2.2. Pulmonary Evaluation

Spirometry examination was performed to verify the vital capacity. Patients were classified according to their pulmonary capacity (FVC) into two groups: (1) FVC > 50% (n = 29) and (2) FVC < 50% (n = 28). Through these parameters, patients with less than 50% FVC presented the need for non-invasive ventilation. (Table 1). In neuromuscular-disease conditions such as ALS, the presence of FVC below 50% of the predicted was indicative of non-invasive ventilation with two pressure levels, even in the absence of respiratory symptoms [26]. Patients with bulbar ALS were excluded from the study because it is common that bulbar involvement can cause facial weakness, which further impaired the accurate assessment of vital capacity.

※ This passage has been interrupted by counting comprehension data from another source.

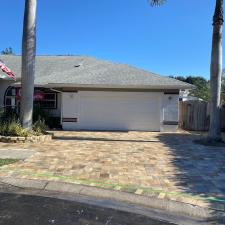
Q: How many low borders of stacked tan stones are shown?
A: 1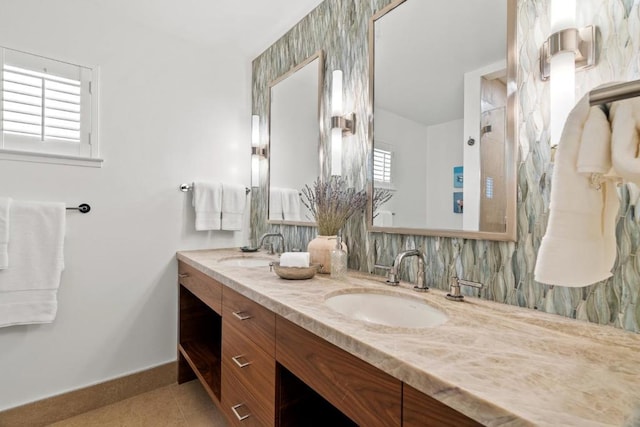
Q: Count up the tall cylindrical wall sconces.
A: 3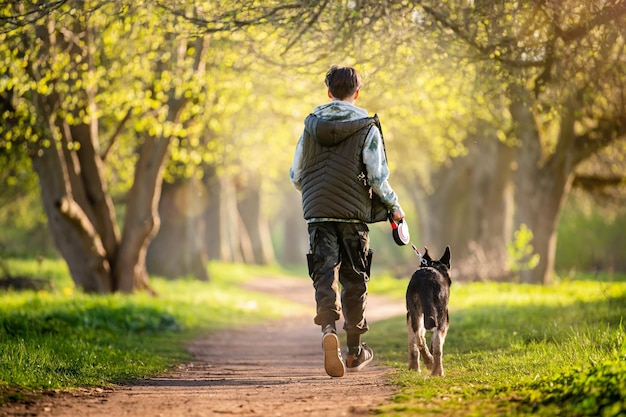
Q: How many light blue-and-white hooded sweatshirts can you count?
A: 1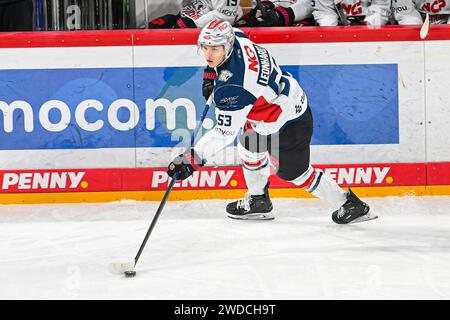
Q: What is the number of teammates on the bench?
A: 4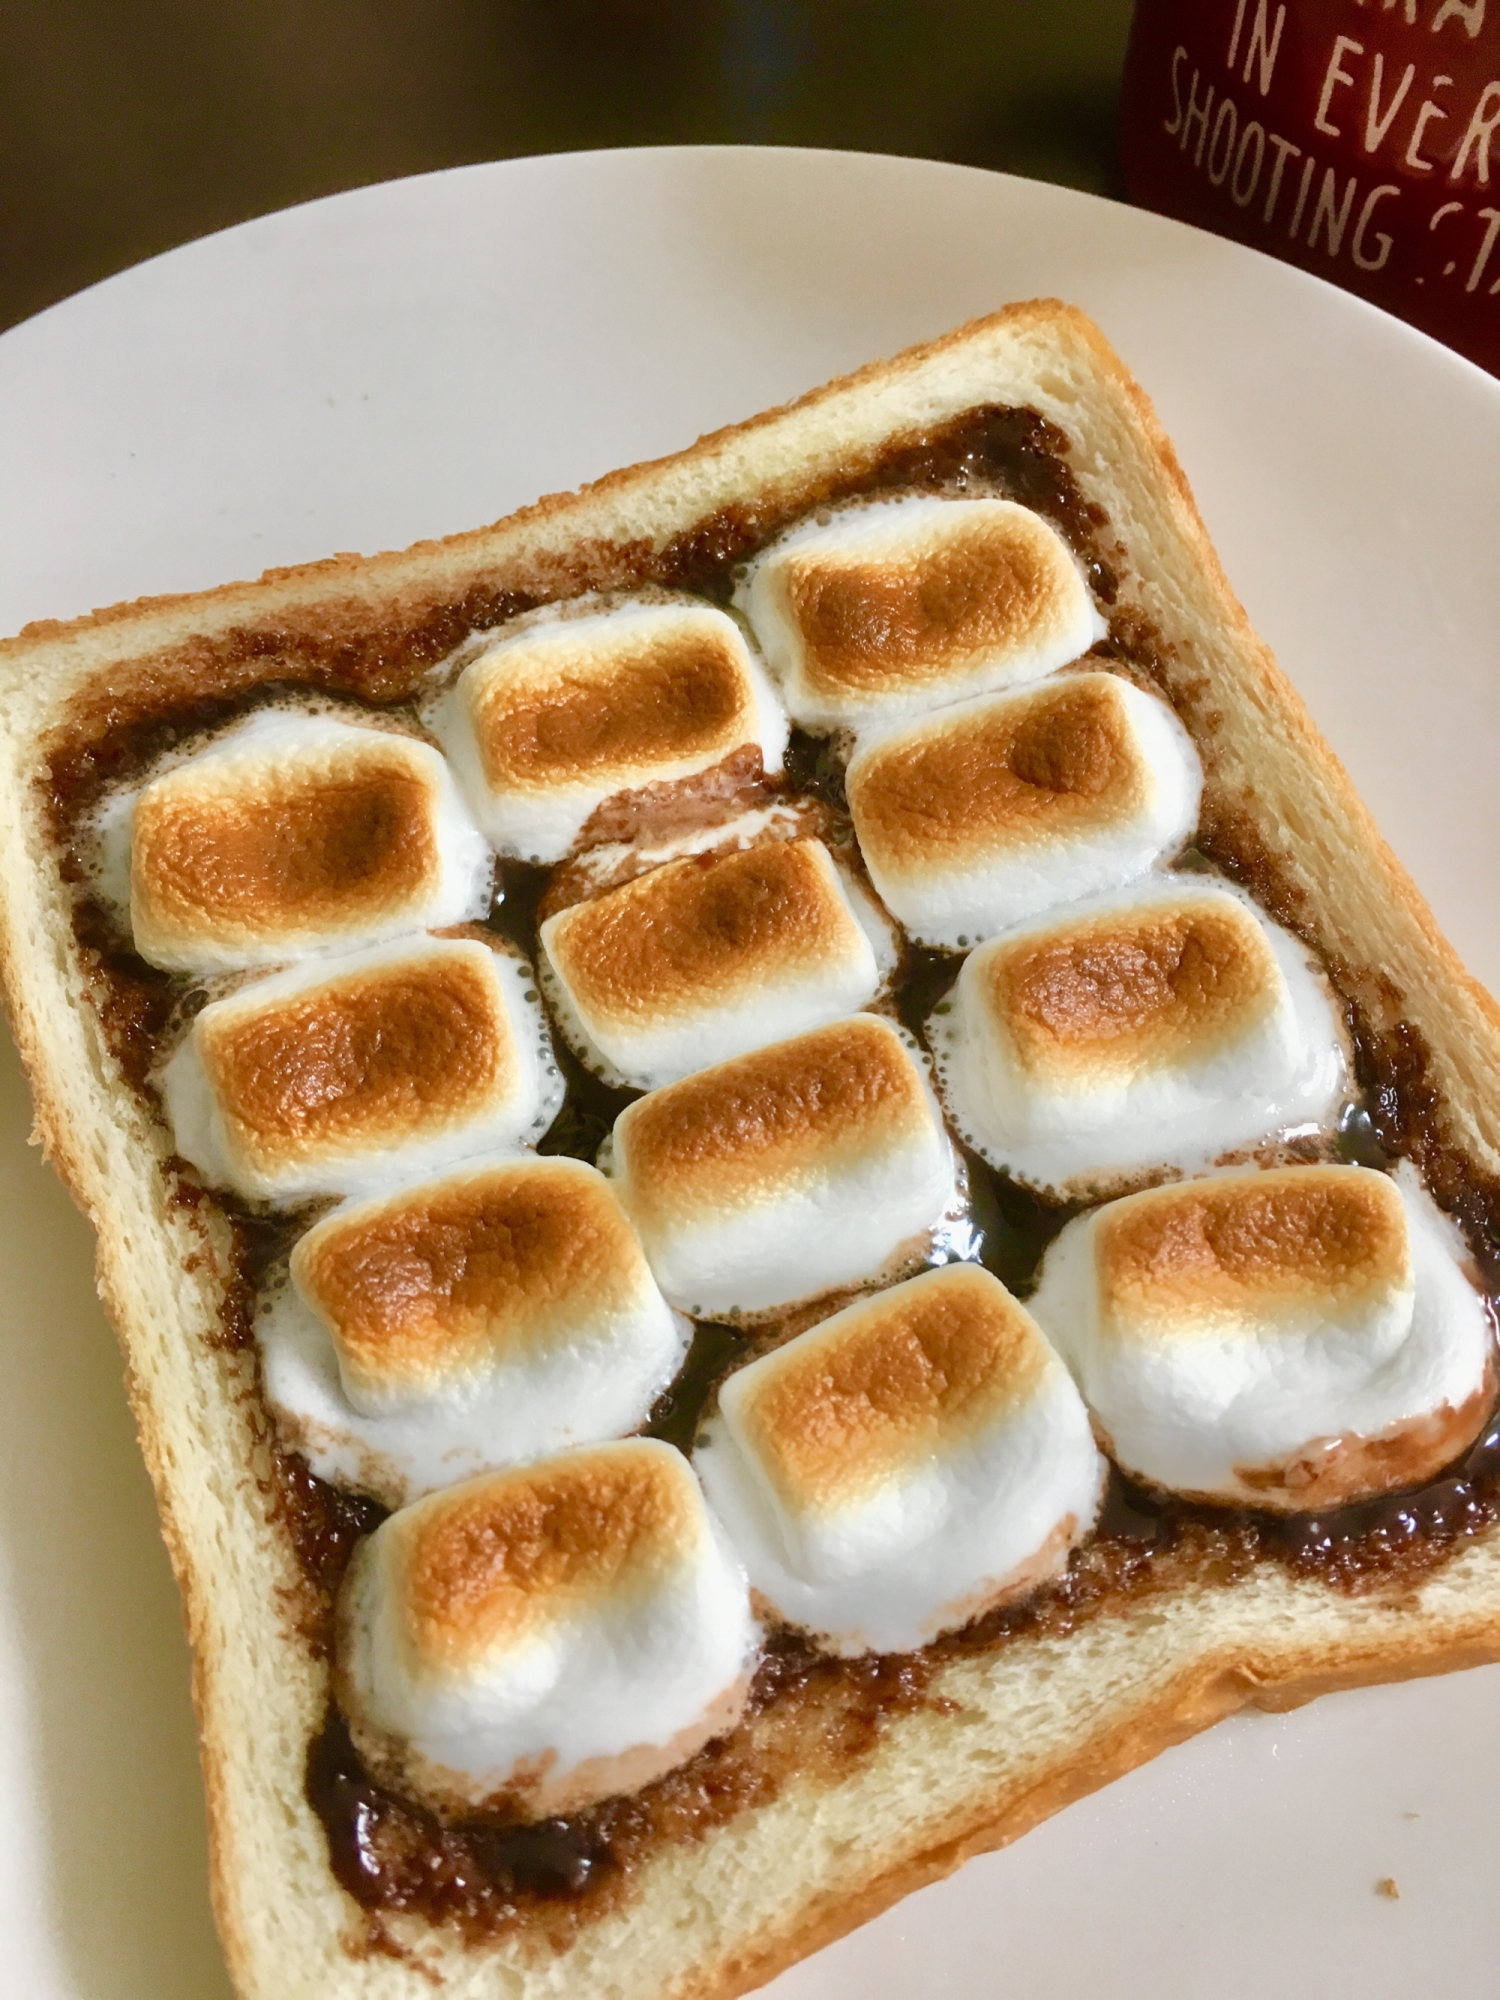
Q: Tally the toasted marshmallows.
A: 12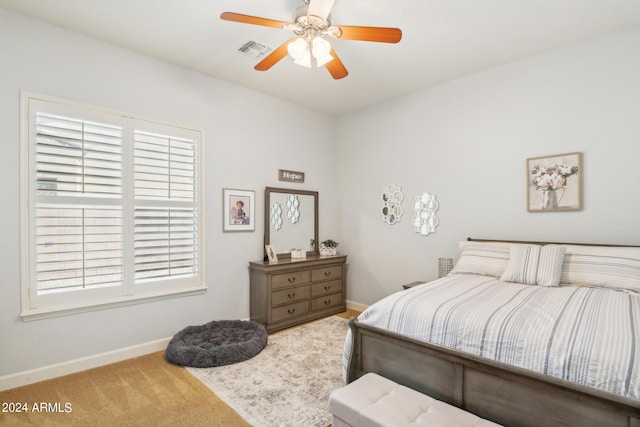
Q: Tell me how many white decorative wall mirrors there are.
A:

2.3. Experimental Protocol and HRV Analysis

Data collection was commenced at room temperature between 21 and 25 °C, and with humidity between 50 and 60%. Patients were instructed to not ingest alcohol, caffeine, or other autonomic stimulants for 24 h prior to evaluation. Data collection was achieved individually between 18:00 and 21:00 to standardize circadian influences [27]. Patients were instructed to remain in the sitting position, at rest, and to avoid conversation during the experiment. Individuals with FVC < 50% were not under ventilation support during recording.
After the initial evaluation, the heart-monitor belt was then placed over the thorax, and aligned with the distal third of the sternum and the Polar RS800CX heart-rate receiver (Polar Electro, Finland). RR intervals were recorded with a sampling rate of 1 kHz. They were then transferred to Polar Precision Performance software (v. 3.0, Polar Electro, Finland). This software allowed for heart-rate visualization and the extraction of a file relating to a cardiac period (RR interval) in a txt file. After digital filtering supplemented with manual filtering to eliminate artefacts, 1000 RR intervals were applied for data analysis. We included only series with >95% sinus beats [28].

2.4. Nonlinear Analysis

Nonlinear HRV analysis included detrended fluctuation analysis (DFA) [29], chaotic global assessments [30,31], high spectral entropy [19], high spectral DFA [32], spectral multitaper method (sMTM) [22], chaotic forward parameters (CFP1 to CFP7), entropic assessments; Shannon entropy [33], Renyi entropy [34,35], Tsallis entropy [36,37,38], approximate entropy (ApEn), sample entropy (SampEn) [39,40], and Higuchi fractal dimension (HFD). Details about the abovementioned methods were previously reported [19,22,29,30,31,32,33,34,35,36,37,38,39,40].

2.5. Effect Size

To quantify the magnitude of difference between protocols for significant differences, effect size was calculated using Cohen’s d for significant differences (p < 0.005) [8]. Large effect size was considered for values > 0.9, medium for values between 0.9 and 0.5, and small for values between 0.5 and 0.25 [41,42].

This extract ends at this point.